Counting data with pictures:
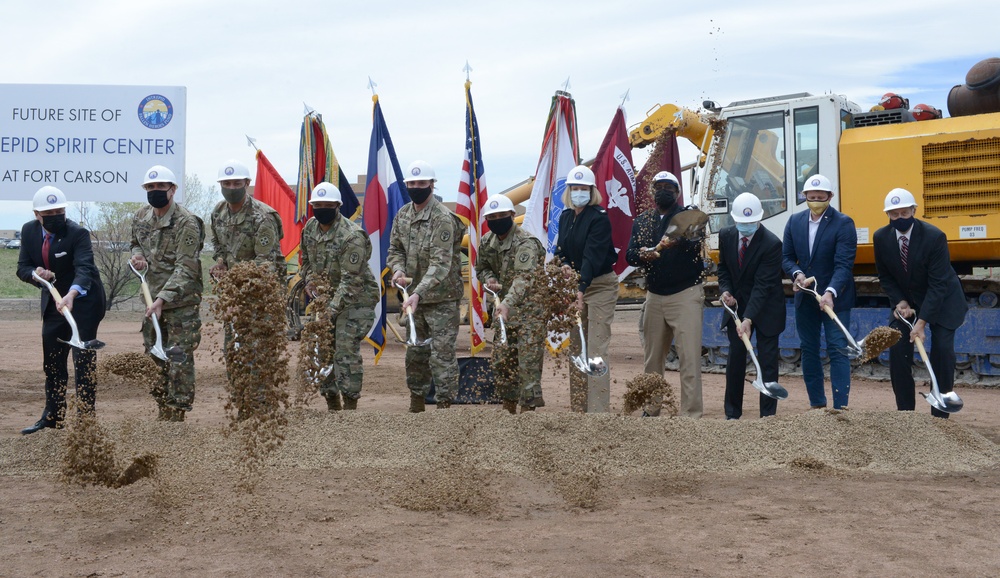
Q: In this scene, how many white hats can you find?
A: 11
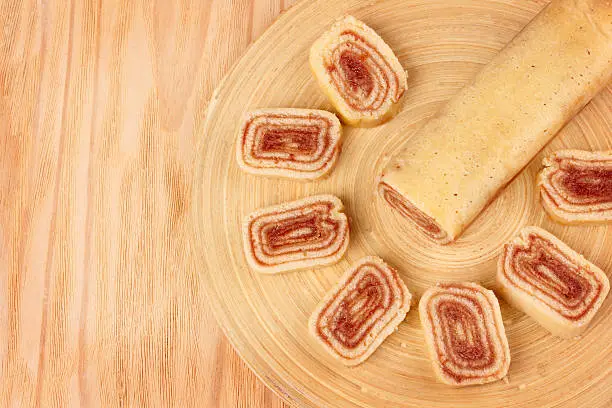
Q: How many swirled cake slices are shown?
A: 7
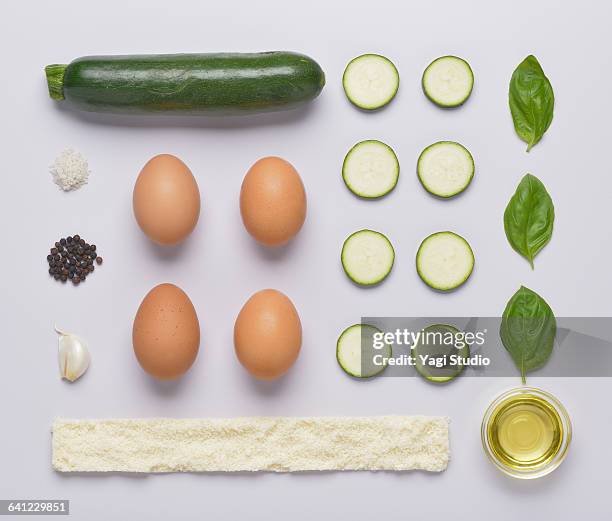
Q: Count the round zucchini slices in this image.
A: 8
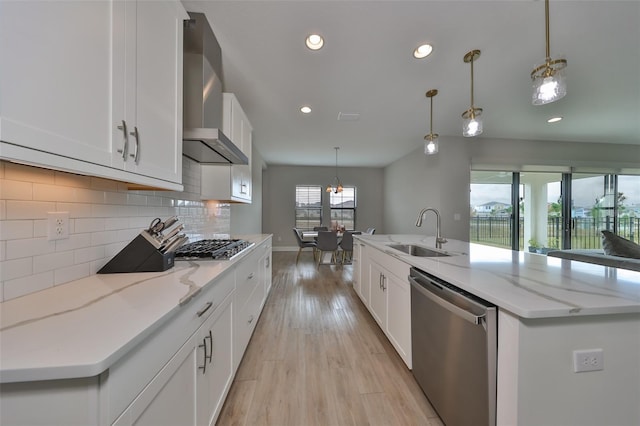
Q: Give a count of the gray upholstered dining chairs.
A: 5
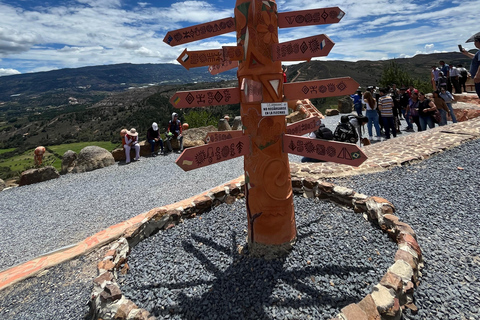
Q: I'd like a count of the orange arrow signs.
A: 11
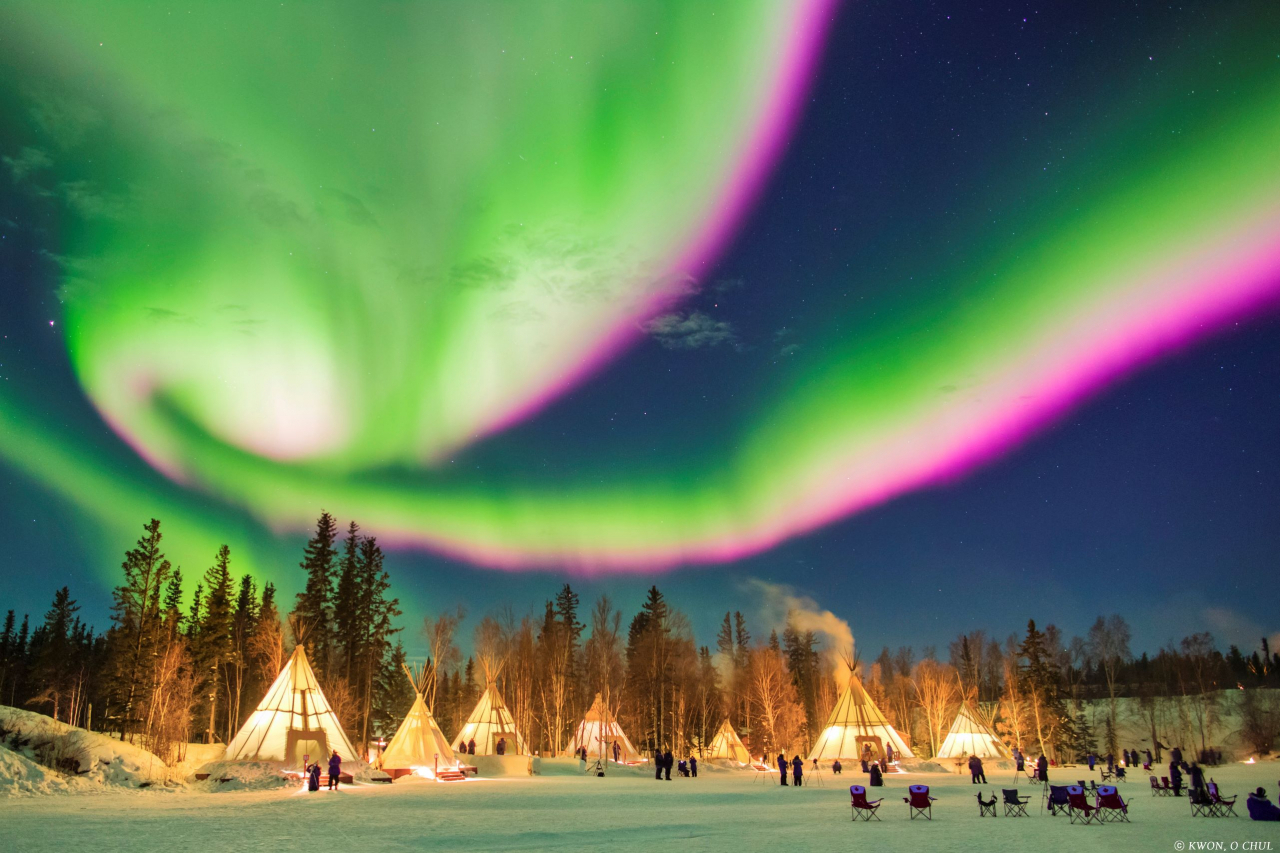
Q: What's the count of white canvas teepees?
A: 7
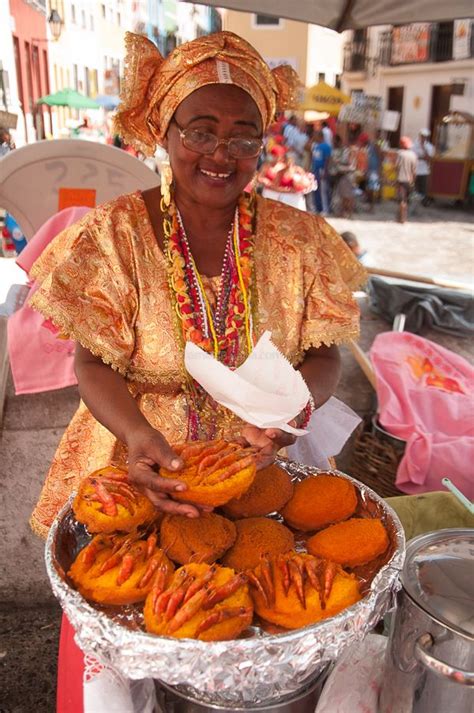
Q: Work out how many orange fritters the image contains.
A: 10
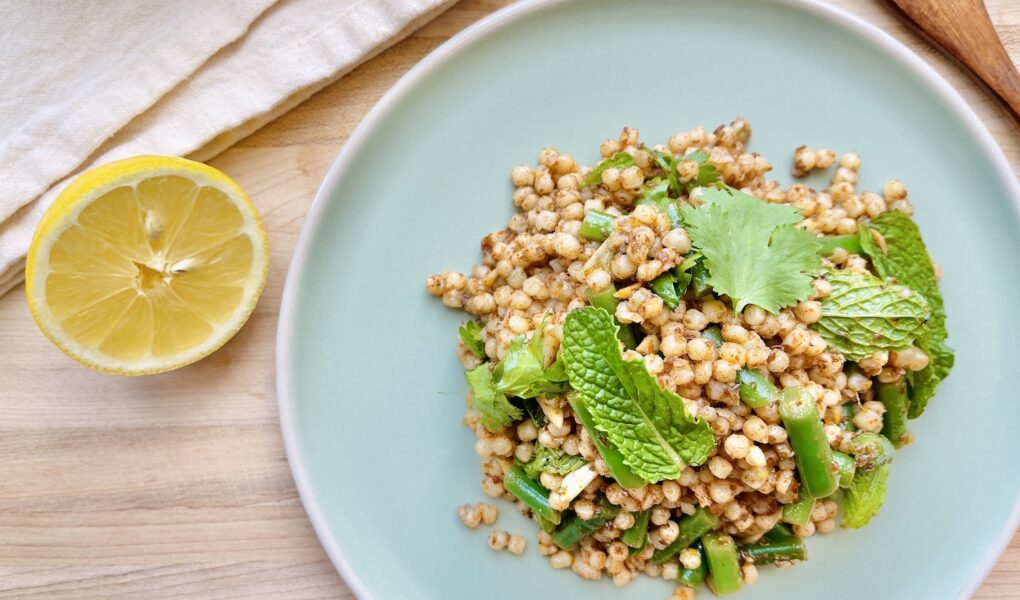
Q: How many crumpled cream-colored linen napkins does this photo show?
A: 1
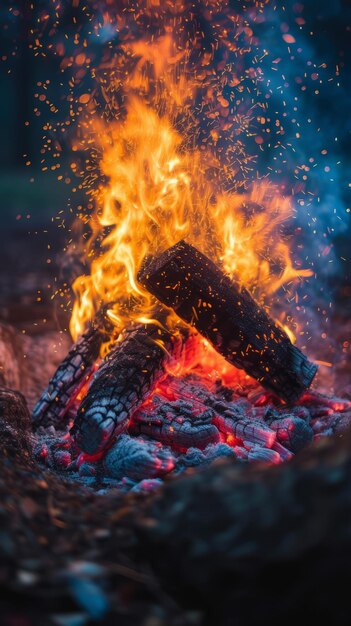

ACTIVITY
Output all the records above again exactly, with the pictures dropped.

SOLUTION TO THIS TASK
Q: In this scene, how many white hats can you find?
A: 11
Q: How many swirled cake slices are shown?
A: 7
Q: Count the round zucchini slices in this image.
A: 8
Q: Give a count of the gray upholstered dining chairs.
A: 5
Q: I'd like a count of the orange arrow signs.
A: 11
Q: What's the count of white canvas teepees?
A: 7
Q: Work out how many orange fritters the image contains.
A: 10
Q: How many crumpled cream-colored linen napkins does this photo show?
A: 1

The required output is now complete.